Tuesday, July 24, 2012

CHAPTER THREE





The murder had gone so badly it was a miracle she'd gotten away with it. She hadn't planned, hadn't thought anything beyond how Kenny had hurt Lisa-Beth and was going to pay. She'd never even contemplated killing anyone before and expected it would be like in the movies.
It wasn't anything like the movies.
In the movies, she could have simply walked up behind him as he bent into the engine of his hotrod, punched her cousin's old pocket knife into his back, and Kenny would have arched his spine and gone, "Aargh!" and collapsed and died.
No such luck in real life. The tip skidded off his shoulderblade, snagged in his sweater, and clattered to the oil-stained garage floor. Kenny let out a holler, more of surprise than pain – though it had to have hurt; there was blood – and started to turn and straighten up.

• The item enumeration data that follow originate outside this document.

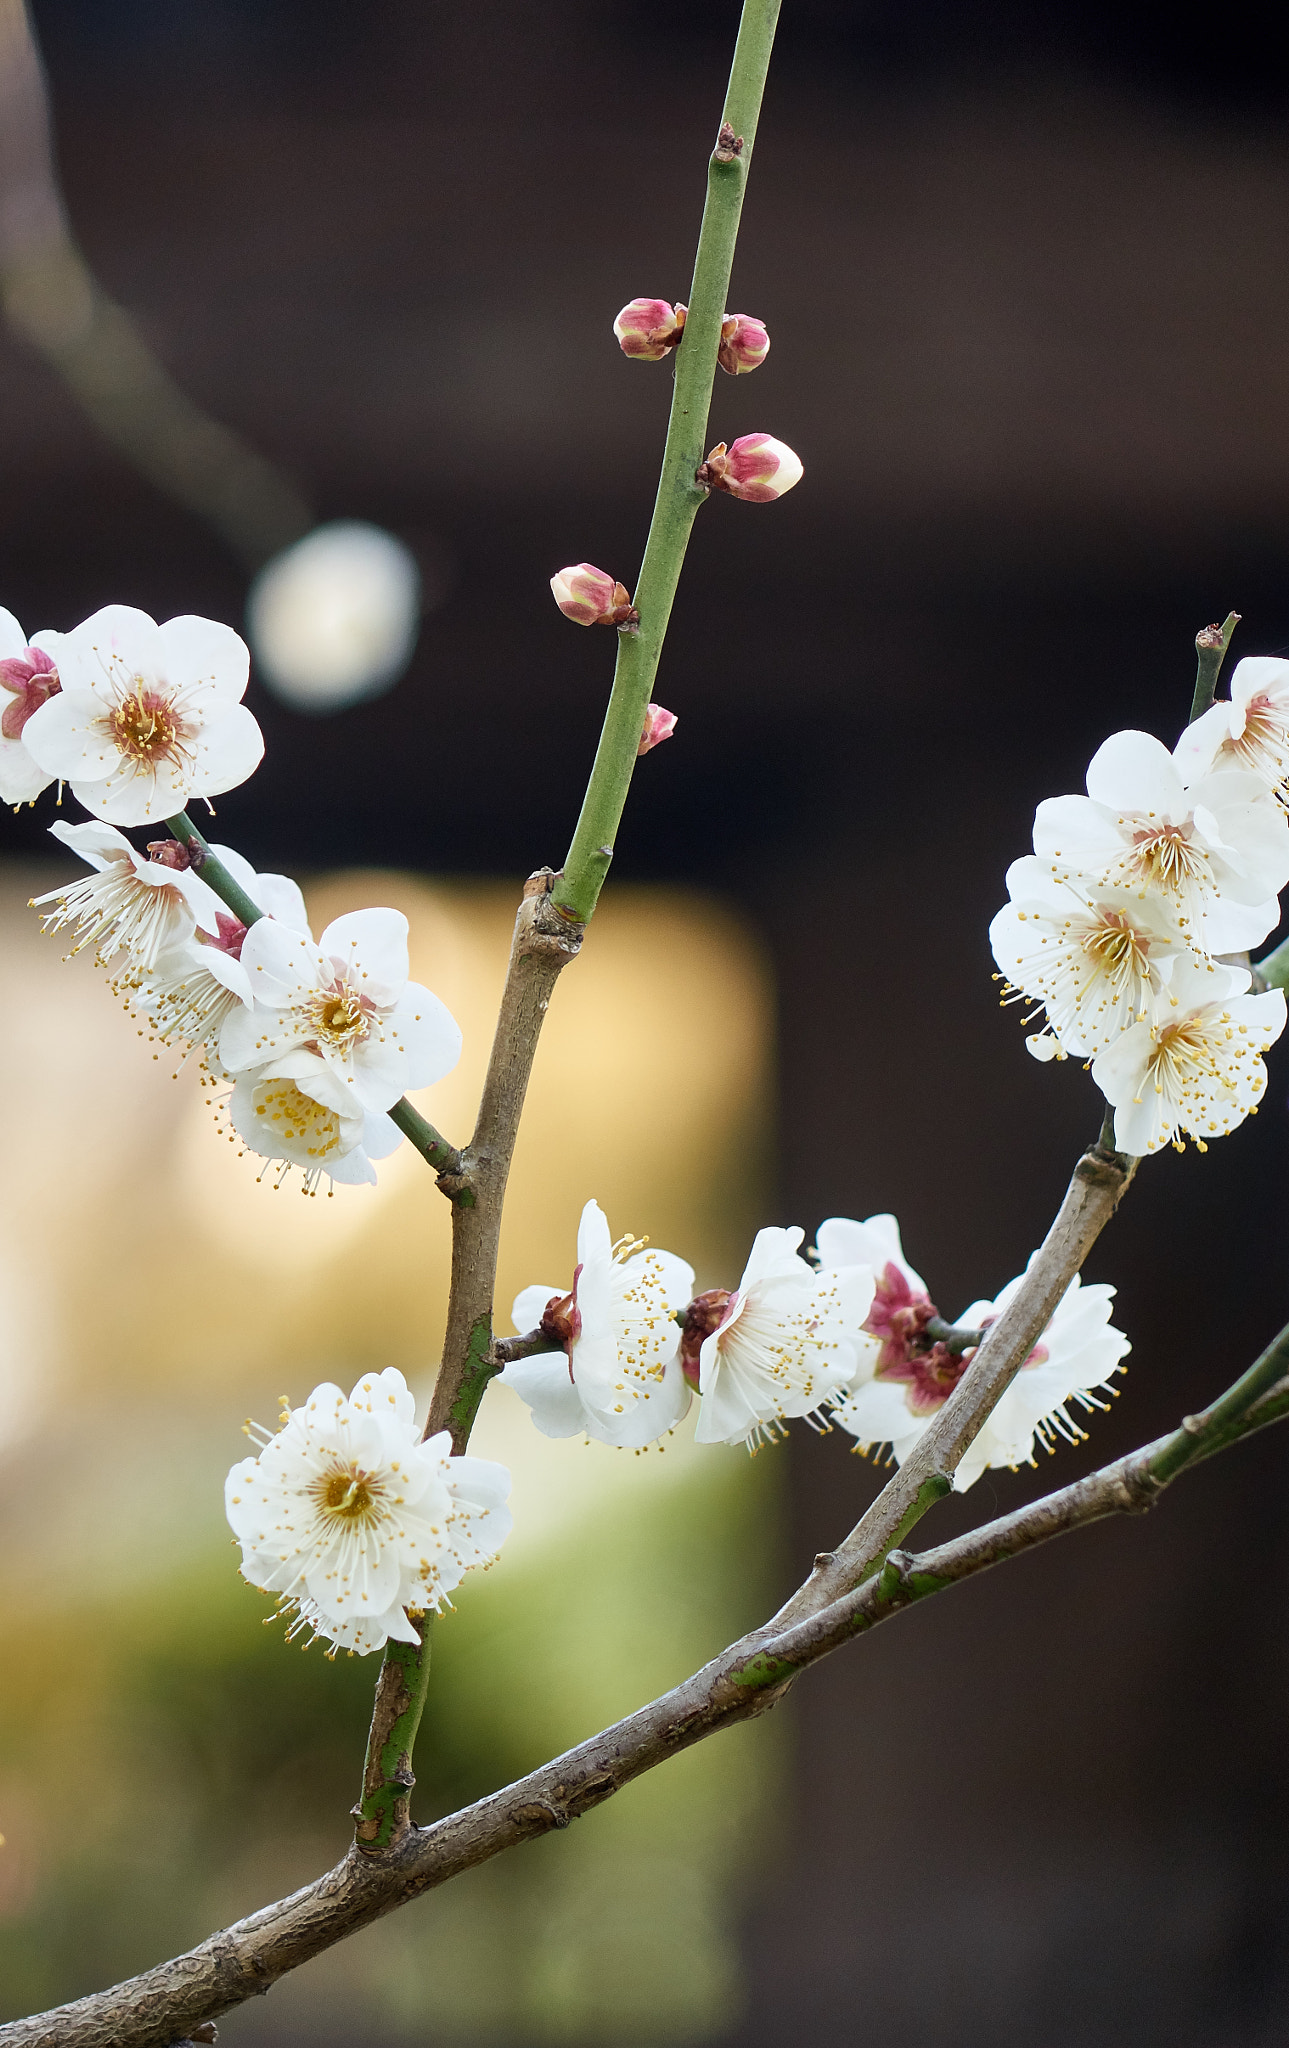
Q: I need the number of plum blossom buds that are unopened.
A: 5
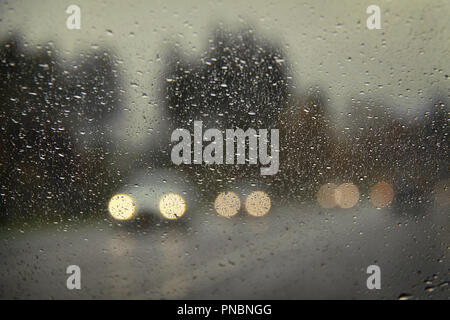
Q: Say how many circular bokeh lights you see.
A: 7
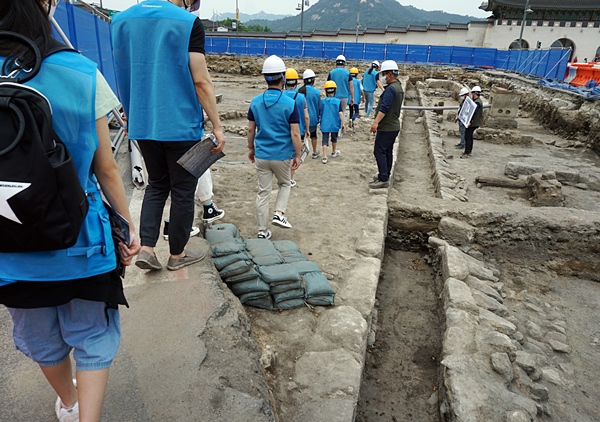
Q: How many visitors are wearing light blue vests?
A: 9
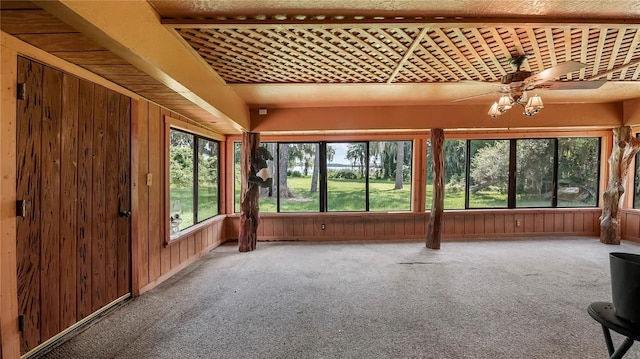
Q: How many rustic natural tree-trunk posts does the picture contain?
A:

Panicked, Jeanette had done the only thing she could think of. She seized the raised hood of his car and knocked the support away with her elbow. Then, using all of her strength, she'd slammed the hood down on Kenny. The edge cut into the back of his scalp, shedding a spray of blood. He went face-first into the engine with a grunt, trying and failing to get his right hand up in time to defend himself.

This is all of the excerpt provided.